Section 75 has no statutory time limit, though limitation rules for contract claims apply in practice. Debit cards are not covered. Buy-now-pay-later, third-party marketplaces (Amazon Marketplace, eBay, Klarna), and gift cards generally fall outside Section 75; chargeback is the route for those.

Chargeback through the card scheme

Chargeback is a card scheme process (Visa, Mastercard, American Express) rather than a statutory right. It is the mechanism for reversing a card transaction through the network, and it applies to both debit and credit cards with no minimum amount. The relevant scenarios for a subscription dispute are usually that the merchant charged after the cancellation authority was withdrawn, or that a refund the merchant promised was not processed.

Contact the card issuer to raise a chargeback. The standard deadline is 120 days from the transaction date or the expected delivery date of the goods or services. The card issuer raises the dispute against the merchant's acquiring bank; the funds are usually credited back temporarily while the merchant has a chance to defend the charge. If the merchant does not defend it, or the defence fails, the refund holds. If the defence succeeds, the funds are debited again.

Chargeback does not preclude Section 75. If a chargeback fails and the transaction qualifies for Section 75, the Section 75 claim against the credit card provider remains available.

Complaints and the Financial Ombudsman Service

If the bank refuses to cancel the CPA, refuses to refund payments taken after your cancellation, or refuses to raise a chargeback, the next route is a formal complaint to the bank, then the Financial Ombudsman Service.

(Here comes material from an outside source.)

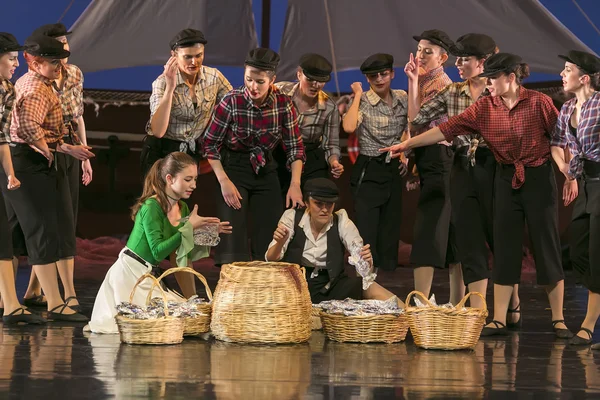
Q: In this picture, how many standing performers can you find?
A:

Submit the complaint in writing to the bank's complaints department. State the regulation by number (regulation 67 for the cancellation, regulation 76 for the refund). Give the dates of your instructions and the dates of the payments taken afterwards. Ask for the bank's final response letter. Under FCA complaint-handling rules, the bank has 15 business days to issue a final response on a payment services complaint, extendable to 35 in exceptional circumstances, and 8 weeks for most other complaints.

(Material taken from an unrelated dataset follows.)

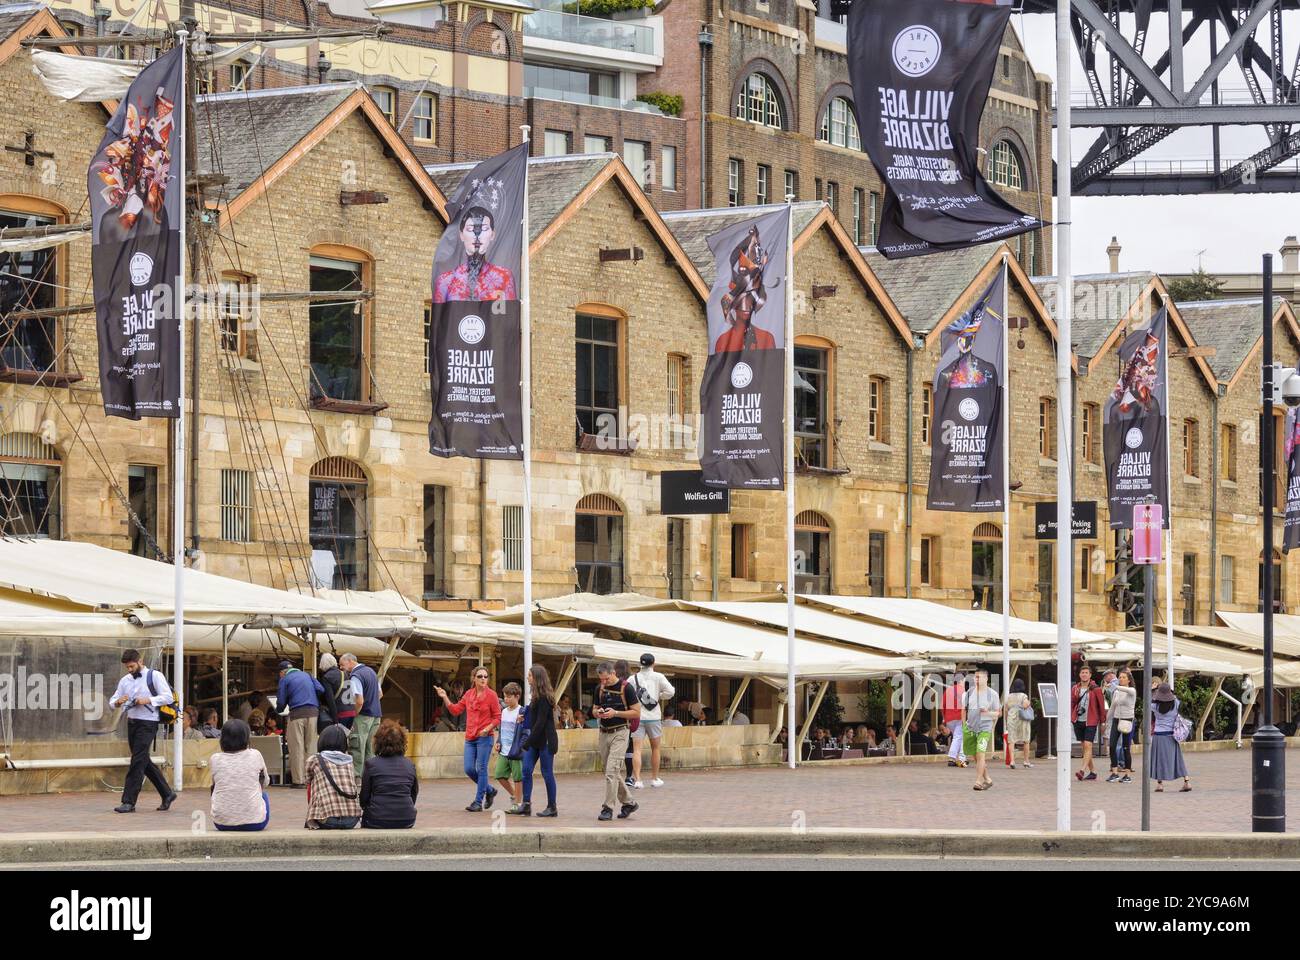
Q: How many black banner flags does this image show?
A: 7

If the bank's final response refuses, you have 6 months from the date of that response to refer the complaint to the Financial Ombudsman Service. The FOS is free, independent, and binding on the bank if the complaint is upheld. If 8 weeks pass without a final response on a non-payment-services complaint, or 15 business days on a payment services complaint, the FOS will take the case without waiting for one.

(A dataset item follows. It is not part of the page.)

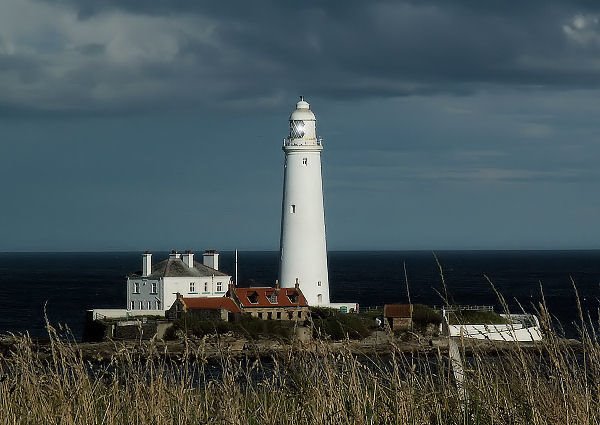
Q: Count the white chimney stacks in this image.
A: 4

Closing a card from the user's end

Every step above exists because card payments leave the cardholder without a direct mechanism to close a card from their own end. The merchant holds the 16-digit number; the bank can be made to stop the payment under regulation 67; the scheme has chargeback; the FOS exists for when the bank fails. None of it would be needed if the cardholder could simply close the card. eigin is being built to provide that closure at the card level: a virtual card the user can cancel at any time, after which no payment to that number can succeed. It is an architectural complement to the legal remedies above, useful for new subscriptions where a separate virtual card can be issued per merchant, not a substitute for the rights this post describes for cards and subscriptions you already have.

If a company is still pulling money from your card after you tried to cancel, the bank is the first place to act, not the company. Regulation 67 gives you the right to withdraw consent; regulation 76 requires the bank to refund payments taken after you do; the FOS handles the case if the bank refuses. The merchant's cooperation is not required at any step.

This is general information about UK consumer payment rights, not legal advice. For a specific situation, consult a qualified solicitor or contact Citizens Advice.